With over a million square feet of retail space Macy’s flagship store, located on Herald Square in New York City, is the signal largest retail store in the world. Now the company is announcing that they will be spending an estimated $400 million dollars over the next three years to completely renovate this massive location and even increase its size by another 100,000 square feet. Terry Lundgren, CEO of Macy’s, told Women’s Wear Daily that the total redesign of the store’s ten floors is meant to accommodate “how a new generation of customers prefers to shop. In many cases, product will be organized by lifestyle to help customers create looks and build wardrobes across categories.”

Sounds all well and good, also sounds similar to what Macy’s competitor Bloomingdale’s has been doing to a number of their larger retail operations over the last few years, but if that’s what the customers want then it seems the department stores of the 21st century will be organized by lifestyle. If Macy’s flagship redesign truly is a taste of things to come the new breed of department store will also feature plenty of in store dining experiences. The Herald Square location will soon have everything a foodie could desire, from a demonstration kitchen to a coffee and wine bar and even a pub that will remain open after retail hours. The new layout will also feature 300 additional dressing rooms, more shop-in-shops boutiques that offer accessories, shoes and hand-bags and large increases in the square footage devoted to shoes and menswear.

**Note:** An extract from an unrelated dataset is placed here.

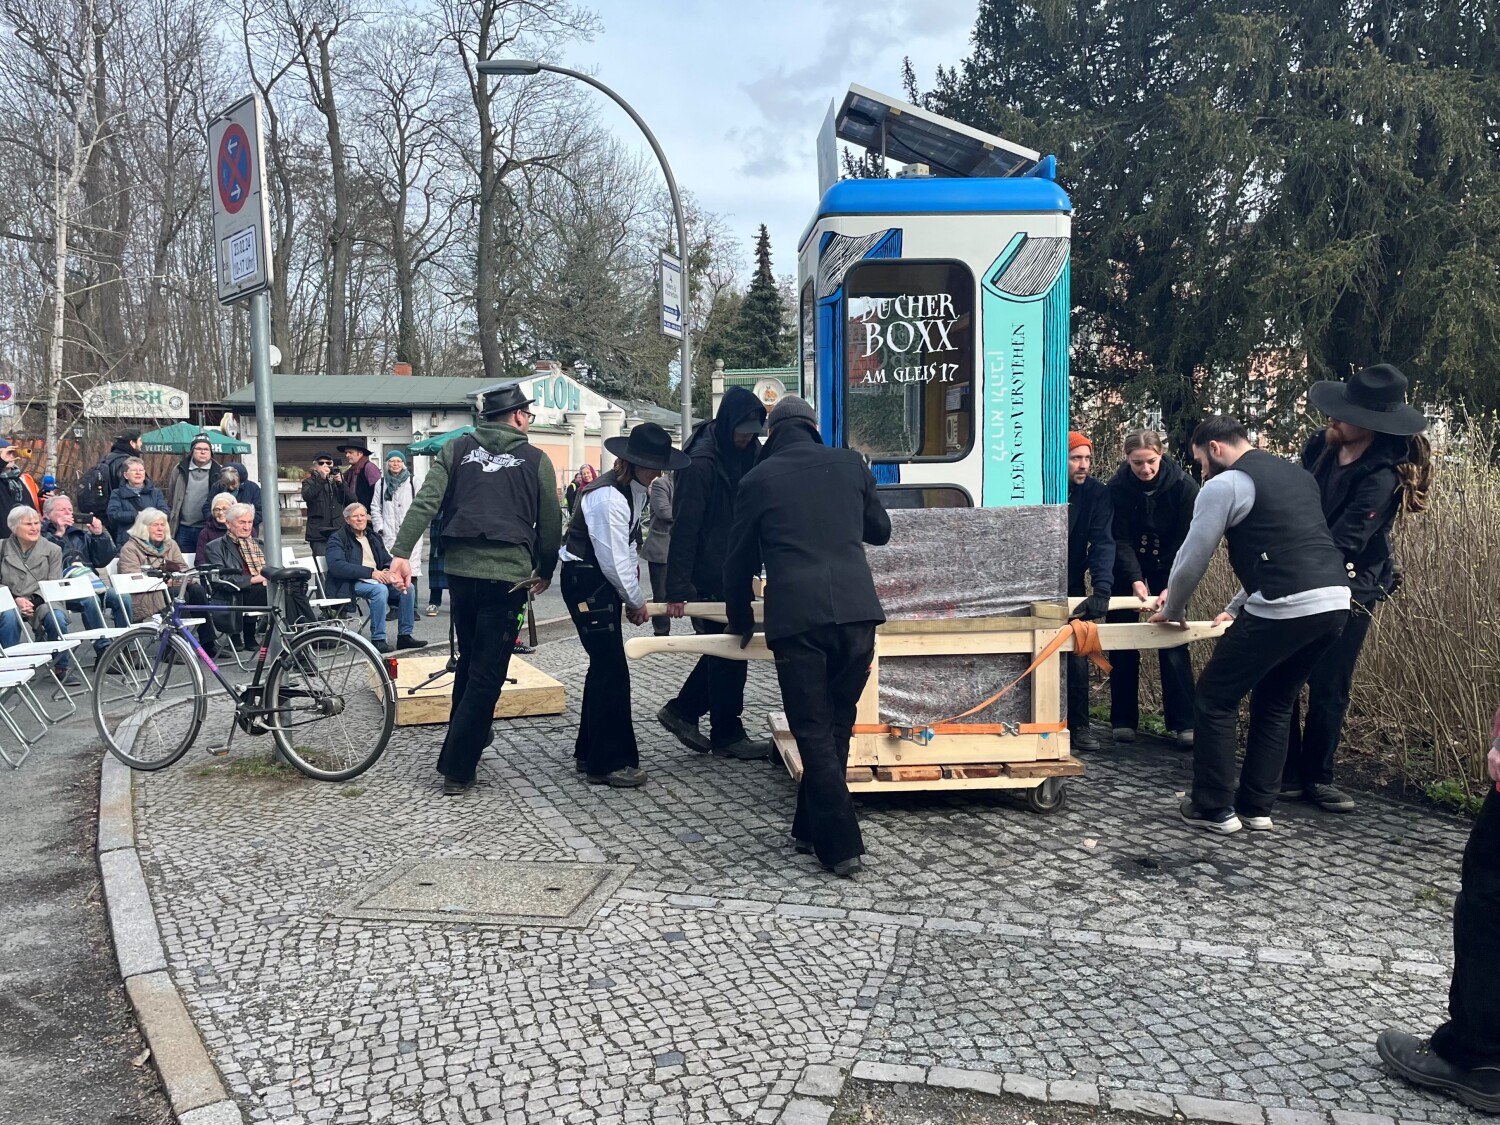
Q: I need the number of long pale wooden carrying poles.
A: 2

According to Macy’s most recent projections the Herald Square location brings in nearly $1 billion in sales each year, and the lion’s share of that comes in the weeks between Black Friday and Christmas, as it does with most retail operations. So it makes sense that the redesign is not slated to begin until early spring of next year. As long as Macy’s doesn’t completely confuse their shoppers with the newly formulated layout there is no reason to predict anything but an uptick in revenue for the location so the $400 million spent on remodeling should be recuperated very quickly. The real question is how will this layout geared towards a “new generation” change the experience of department store shopping? Unfortunately the answer is going to require a lot of patience, because at the moment the completion date for the renovations is predicting for 2015.